▶ [EXERCISE DESCRIPTION]: Search the entries below for "dark". Report each line where it occurs.

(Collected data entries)
▬▬▬▬▬▬▬▬▬▬
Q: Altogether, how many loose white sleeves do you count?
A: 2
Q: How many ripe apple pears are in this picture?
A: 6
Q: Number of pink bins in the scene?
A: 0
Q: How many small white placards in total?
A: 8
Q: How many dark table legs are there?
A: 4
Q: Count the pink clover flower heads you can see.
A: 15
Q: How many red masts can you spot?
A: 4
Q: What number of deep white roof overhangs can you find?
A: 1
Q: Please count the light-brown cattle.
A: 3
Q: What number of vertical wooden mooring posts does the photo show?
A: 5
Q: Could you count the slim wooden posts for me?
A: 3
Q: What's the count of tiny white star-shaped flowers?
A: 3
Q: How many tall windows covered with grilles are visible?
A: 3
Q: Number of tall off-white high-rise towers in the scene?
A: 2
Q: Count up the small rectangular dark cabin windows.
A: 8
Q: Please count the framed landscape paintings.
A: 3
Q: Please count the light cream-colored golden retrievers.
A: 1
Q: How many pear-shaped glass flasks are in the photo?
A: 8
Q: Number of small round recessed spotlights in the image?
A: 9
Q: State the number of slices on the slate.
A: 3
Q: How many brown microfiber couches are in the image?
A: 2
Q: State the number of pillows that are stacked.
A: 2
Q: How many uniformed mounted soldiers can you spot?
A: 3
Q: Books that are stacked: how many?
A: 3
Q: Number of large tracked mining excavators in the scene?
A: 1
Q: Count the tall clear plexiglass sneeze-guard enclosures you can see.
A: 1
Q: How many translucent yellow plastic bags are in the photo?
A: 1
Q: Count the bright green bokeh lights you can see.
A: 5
▬▬▬▬▬▬▬▬▬▬
▶ [TASK ANSWER]:
Q: How many dark table legs are there?
Q: Count up the small rectangular dark cabin windows.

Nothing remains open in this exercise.